Aurelius’ ship was mostly on course. Noone suspected the presence of the submarine. Noone saw the trail of bubbles that signalled the approaching torpedo. Noone expected it. But then came the explosion. If the ship sinks or stays afloat will depend very much on what the crew does. And whether the submarine captain has fled after his perfect shot, or hangs around to deliver the coup de grace.
There’s stuff I know about. Because I’ve had such an eclectic range of work and study, it’s hard though to nail down a specialty subject for me. I wrote about it kind of once before. But having said that, one topic I do know a bit about is politics. Not surprising I guess. I’ve studied it at uni, worked for two politicians and one party office, managed a candidate’s campaign in a state election and been politically active for the last fifteen or so years. So I accept that not everyone knows as much about the topic as I do, but in recent weeks, everyone’s had an opinion about it.
For the most part, their opinions fascinate me. Why do they form the opinions they do?

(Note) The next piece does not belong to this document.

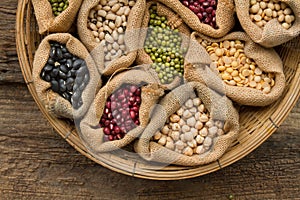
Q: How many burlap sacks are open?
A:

I’m interested in the reasons behind them.
Not surprisingly for one interested in such a question, I have left a lot of comments on blogs recently questioning people about their ideas. As I’ve said before, I don’t think it’s my job to sell anyone on any belief. I’m just curious about the logic-steps they go through to get where they get.
So it’s kind of annoying when some bloggers rant their opinions and when questioned, when asked the reasons, they get abusive. Like questioning their opinions is tantamount to insulting them.

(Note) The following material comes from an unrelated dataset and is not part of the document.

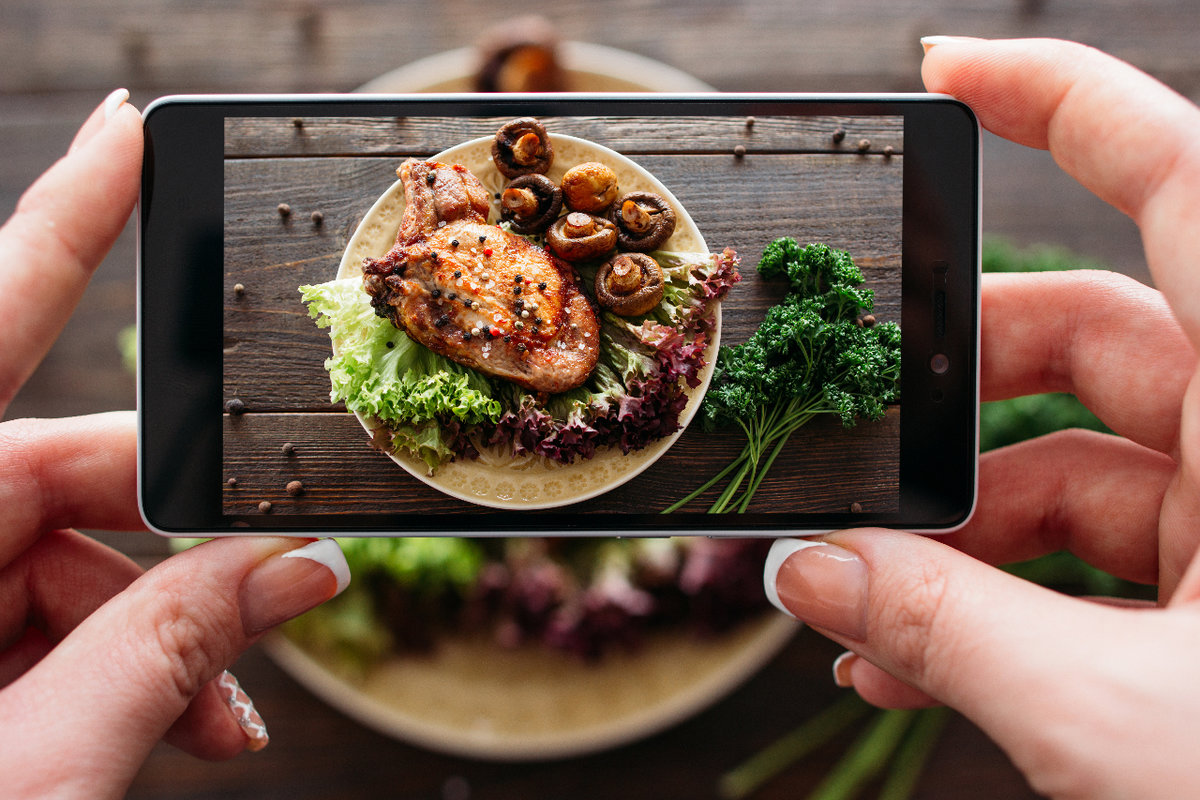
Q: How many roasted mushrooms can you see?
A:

Of course, the reason is simple – they haven’t put enough thought into their statements, and so they have no idea how to back up what they say. I just don’t like intellectual laziness. And especially in my specialty subject. It’s kind of like if you were a lawyer, and I met you at a dinner party and proceeded to tell you my half-formed and uneducated ideas about what is wrong with law and justice in the country. It’d just make me look stupid. (I have to admit, I have been guilty of that, but at least when I am, I know I’m not arguing from a position of strength)
When the Costello brothers first came to prominence, I was puzzled. Peter the economic rationalist and Tim the bleeding heart. One became Treasurer in a conservative administration. The other head of a charity. Clearly both able men. But I always wondered what their Christmas dinner conversation would be like.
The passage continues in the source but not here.